Loading a .gpx file into a Pandas DataFrame

I like to do analysis in a Pandas DataFrame for its fast vectorised operations and convenient statistical functions. Luckily, it’s pretty easy to use Pandas to work with .gpx activity files.

Loading a GPX file into a DataFrame

For this demo I’m using the run.gpx sample file from Mapbox and the gpxpy parsing library.

import gpxpy
import pandas as pd

# Load gpx.
gpx_path = 'run.gpx'
with open(gpx_path) as f:
    gpx = gpxpy.parse(f)

# Convert to a dataframe one point at a time.
points = []
for segment in gpx.tracks[0].segments:
    for p in segment.points:
        points.append({
            'time': p.time,
            'latitude': p.latitude,
            'longitude': p.longitude,
            'elevation': p.elevation,
        })
df = pd.DataFrame.from_records(points)

GPX pandas dataframe

Most GPX files I see in the wild have a single track, but you may need to modify this for multiple tracks.

Adding distance and timing

Most analysis of GPX files involves either the time or distance component.
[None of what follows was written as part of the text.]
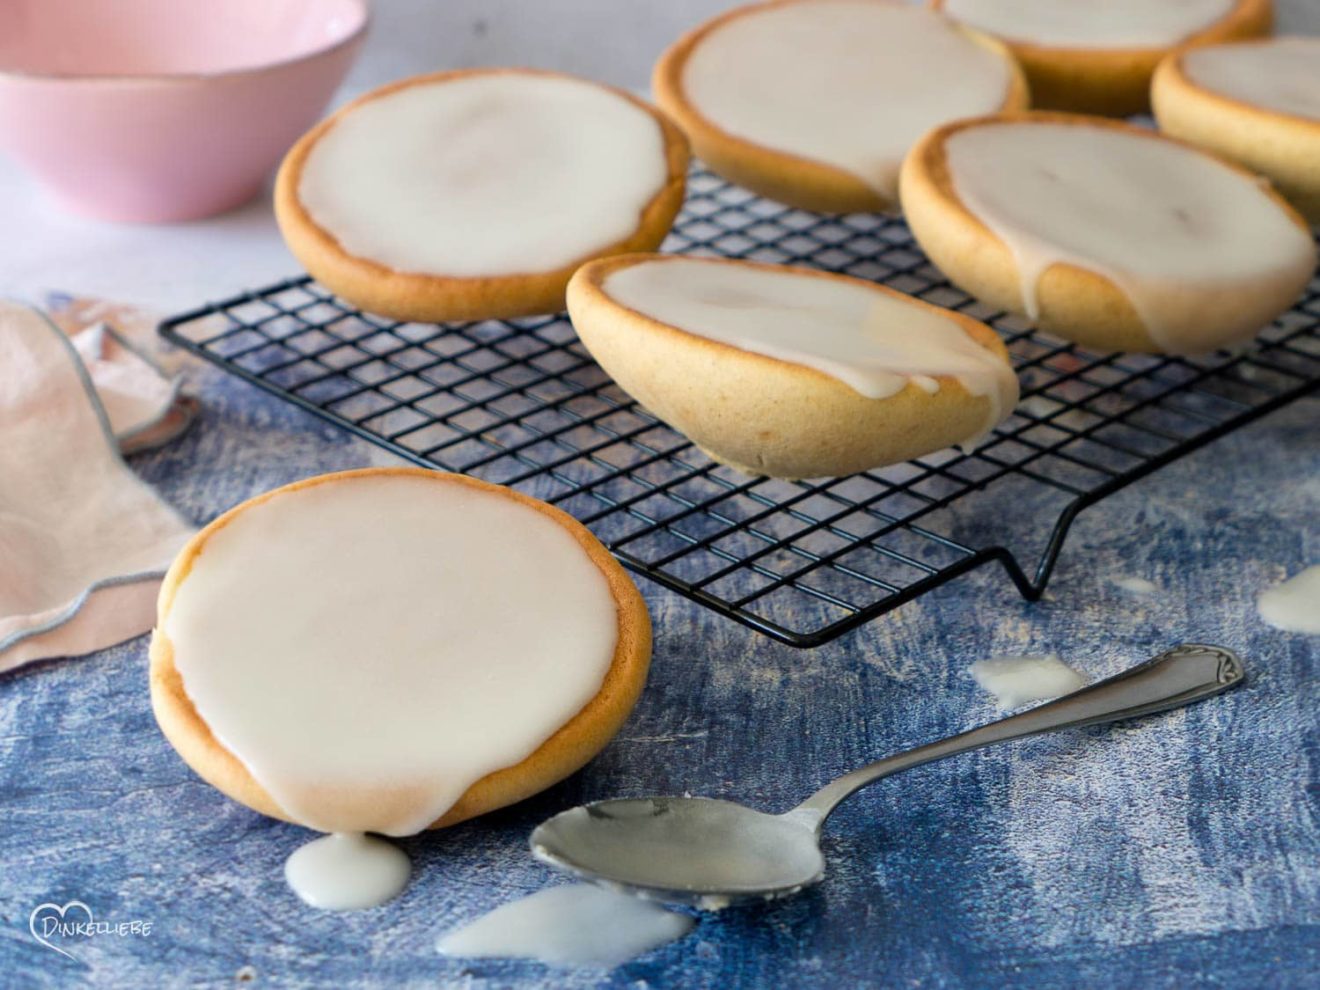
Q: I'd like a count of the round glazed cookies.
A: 7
Pandas make it easy to calculate attributes like cumulative distance and time.

import geopy.distance


# Cumulative distance.
coords = [(p.latitude, p.longitude) for p in df.itertuples()]
df['distance'] = [0] + [geopy.distance.distance(from_, to).m for from_, to in zip(coords[:-1], coords[1:])]
df['cumulative_distance'] = df.distance.cumsum()


# Timing.
df['duration'] = df.time.diff().dt.total_seconds().fillna(0)
df['cumulative_duration'] = df.duration.cumsum()
df['pace_metric'] = pd.Series((df.duration / 60) / (df.distance / 1000)).bfill()

Now we can plot smoothed pace over time

from numpy_ext import rolling_apply
import matplotlib.pyplot as plt


def rolling_metric_pace(duration, distance):
    return (duration.sum() / 60) / (distance.sum() / 1000)
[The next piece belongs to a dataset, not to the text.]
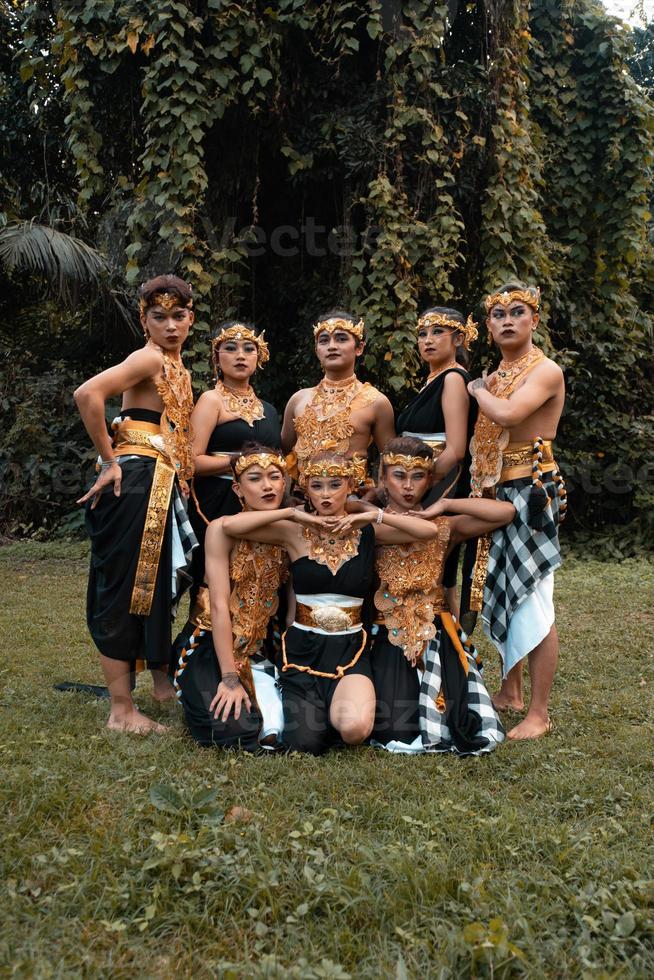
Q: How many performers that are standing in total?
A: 5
x = df.cumulative_distance
y = rolling_apply(rolling_metric_pace, 10, df.duration.values, df.distance.values)

plt.plot(x, y)

pace vs distance

Adding elevation to GPX data

Some GPX files come without elevation data, and even when high information is included it is often of poor quality (as only low-resolution datasets can be included in sports tracking devices).

We can use the GPXZ API to add elevation data to our DataFrame. You’ll need to grab a free API key from over at gpxz.io:

import numpy as np
import requests


API_KEY = 'ak_demo_1234'
BATCH_SIZE = 50  # 512 for paid customers.


def gpxz_elevation(lats, lons):
	'''Iterate over the coordinates in chunks, querying the GPXZ api to return
	a list of elevations in the same order.'''
	elevations = []
    n_chunks = int(len(lats) // BATCH_SIZE)  + 1
    lat_chunks = np.array_split(lats, n_chunks) 
    lon_chunks = np.array_split(lons, n_chunks)
    for lat_chunk, lon_chunk in zip(lat_chunks, lon_chunks):
        latlons = '|'.join(f'{lat},{lon}' for lat, lon in zip(lat_chunk, lon_chunk))
        data = {
            'latlons': latlons,
        }
        response = requests.post(
            'https://api.gpxz.io/v1/elevation/points', 
            headers={'x-api-key': API_KEY},
            data=data,
        )
        response.raise_for_status()
        elevations += [r['elevation'] for r in response.json()['results']]
    return elevations

df['elevation_gpxz'] = gpxz_elevation(df.latitude, df.longitude)

The GPXZ data is smoother and less noisy.

GPXZ height comparison

The GPXZ elevation profile is very close to elevation data from the Google Maps API, with SRTM 30m data shown here for comparison too.

GPXZ height comparison vs google and srtm